Ein Grund für diese Bewertung, sagt Enzel: Schwere Covid-Verläufe seien bei Kindern eine Ausnahme - dasselbe gelte für Fälle von Long- und Post-Covid. Der frühere Kinderarzt geht davon aus, dass eine Infektion gerade bei kleinen Kindern häufig nicht bemerkt wird, weil das Virus in dieser Altersgruppe untypisch verlaufe - es werde vor allem über den Darm ausgeschieden, und Ansteckungen über den Stuhl fänden nicht statt.
Ulrich Enzel findet die Einmischung von Politikern unverschämt
Enzel sagt, man könne sicher sein: "Die Stiko steckt ihre ganze Kraft in dieses Thema, sie wird ihre Empfehlung sofort anpassen, sobald neue Erkenntnisse vorliegen." Die Kommunikation in der Pandemie sei zwar an einigen Stellen ungeschickt gewesen, räumt er ein. "Trotzdem kann man von Glück sagen, dass wir solch eine Institution haben, die von hoher Wissenschaftlichkeit geprägt ist." In anderen Ländern wie den USA werde dagegen politisch über das Thema Impfen entschieden. Deshalb hält er es auch für "unverschämt", dass sich deutsche Politiker nun einmischen und versuchen, die Stiko zu einer anders lautenden Empfehlung zu drängen. "Wer keinen Sachverstand in dieser Sache hat, soll ruhig sein."

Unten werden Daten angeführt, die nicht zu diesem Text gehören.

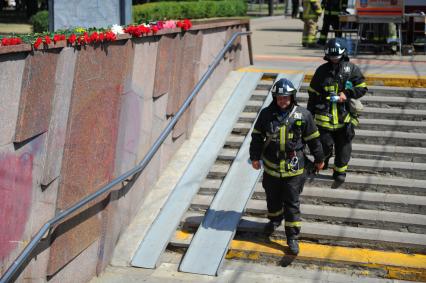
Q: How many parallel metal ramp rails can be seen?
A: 2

Unabhängig von der Stiko-Empfehlung steht es Kindern ab zwölf Jahre und ihren Eltern frei, sich nach ärztlicher Aufklärung für eine Impfung zu entscheiden. Kinderärzte berichten, dass die Nachfrage in dieser Altersgruppe zunehme. Auch immer mehr Impfzentren öffnen ihr Angebot.
Myokarditis  
Zuletzt stand der Verdacht im Raum, dass es in Zusammenhang mit der Impfung vor allem bei jungen Männern in seltenen Fällen zu einer Herzmuskelentzündung kommen könnte, einer Myokarditis. Das sei eine Erkrankung, die man in der Gruppe der 13- bis 26-Jährigen sowieso immer bedenken müsse, sagt Enzel – zum Beispiel auch in Verbindung mit einer Influenza. "Wir kennen das." Er rät jungen Menschen, sich nach der Impfung für einige Zeit zu schonen und Sportprogramm lieber einmal ausfallen zu lassen. Grund zu übertriebener Sorge wegen einer solchen möglichen Komplikation bestehe jedoch nicht, sagt Enzel: "Eine Myokarditis heilt von allein aus, wenn man ihr Zeit gibt."